AMANDA REIMAN, PHD: Well, it was really interesting, because I felt that the reaction we got, a lot of ways, was connected to how long people had been working in this industry. I found that individuals who have been around for a while, who really understood the racist nature of the drug war, who were with the cannabis movement before it was an industry, they didn't hesitate. They immediately understood why we could not hold someone up like Roger Stone with any kind of admiration or validity in our industry.

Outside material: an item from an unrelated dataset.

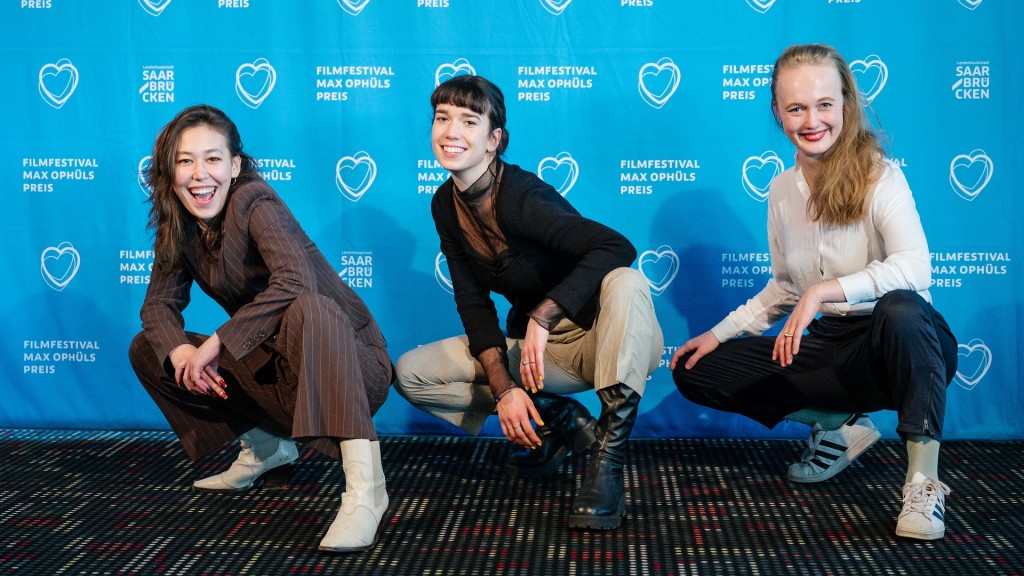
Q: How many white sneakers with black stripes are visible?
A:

The pushback that we got more was from kind of the new wave of business people. The folks who don't really understand the history, the folks who don't know who Dennis Peron is, who don't even know who Ethan Nadelmann is, and they're just here looking at cannabis as any other business, and in their minds, Roger Stone is this enigmatic guy who's really controversial and casts a lot of attention, and he's friends with Donald Trump, so we should have him come and speak at our conference, and so a lot of the pushback I got was, why aren't we inviting people with varying political views into this discussion?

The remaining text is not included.